━━━━━ Data

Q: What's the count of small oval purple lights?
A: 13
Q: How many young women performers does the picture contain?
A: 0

━━━━━━━━━━
━━━━━ Data

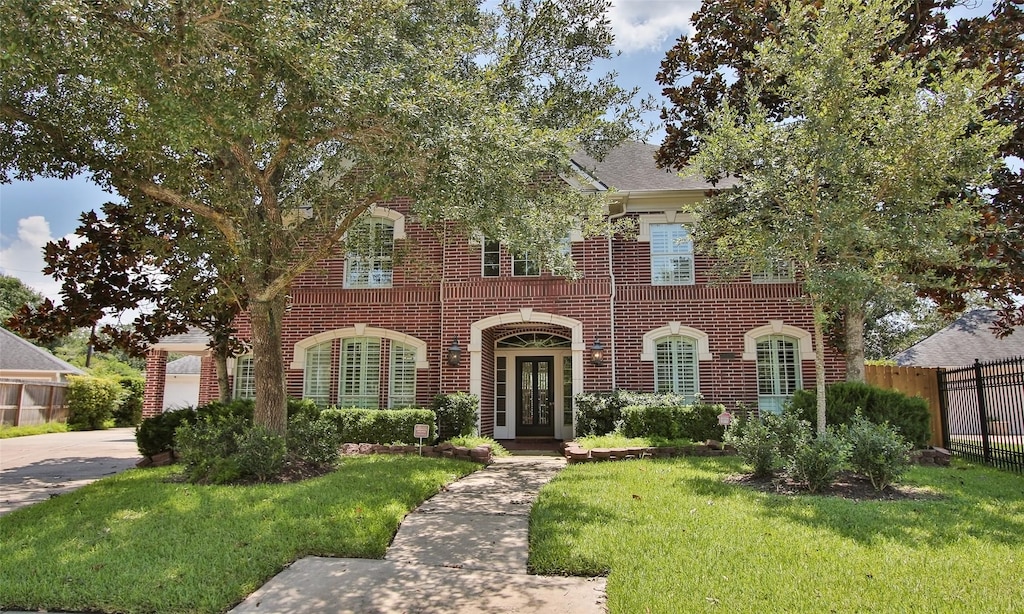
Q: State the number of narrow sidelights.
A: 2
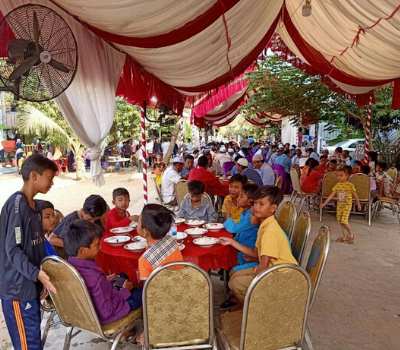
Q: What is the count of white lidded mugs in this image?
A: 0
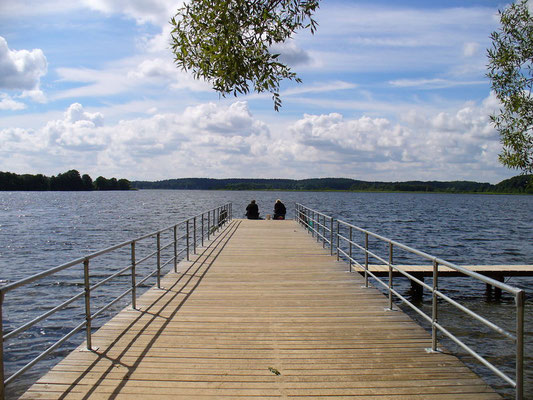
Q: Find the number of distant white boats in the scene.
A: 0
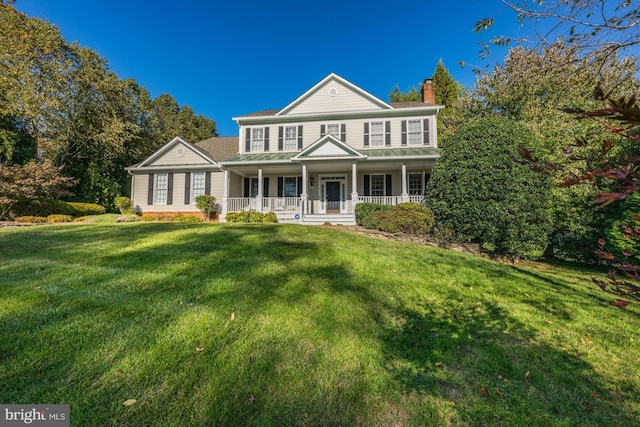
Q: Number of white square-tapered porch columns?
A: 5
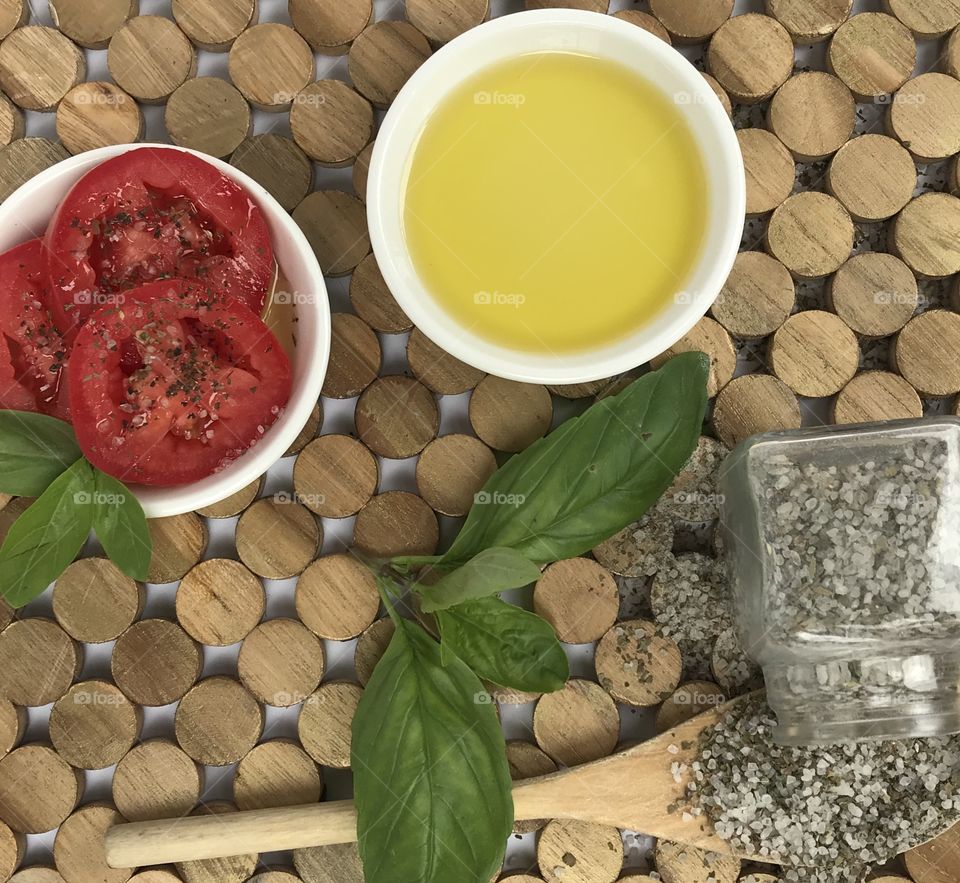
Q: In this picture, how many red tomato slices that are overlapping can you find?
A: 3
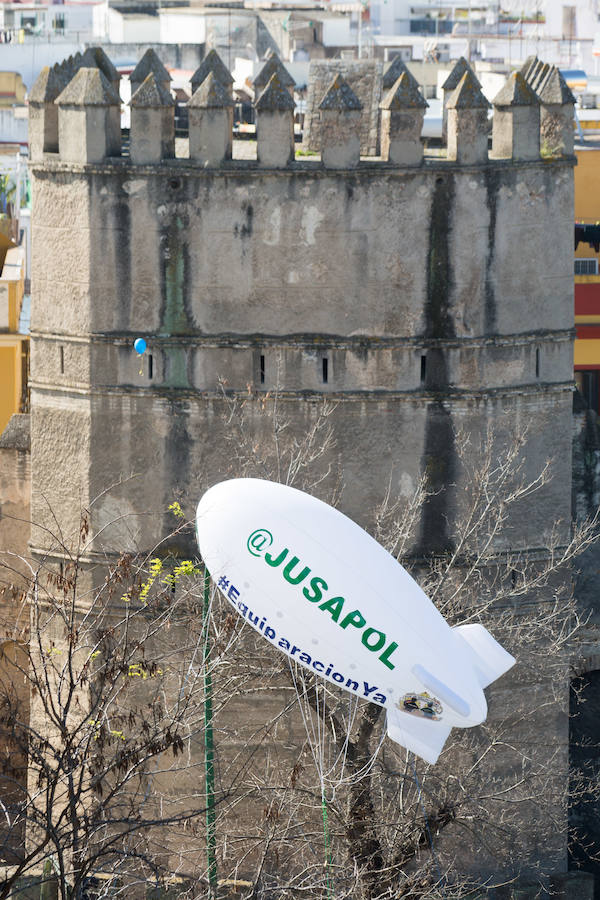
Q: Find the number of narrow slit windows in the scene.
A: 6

━━━━━━━━━━

> _Description of the task_:
Every line above with the string "narrow" in it needs to be copied.

> _Response for this exercise_:
Q: State the number of narrow sidelights.
Q: Find the number of narrow slit windows in the scene.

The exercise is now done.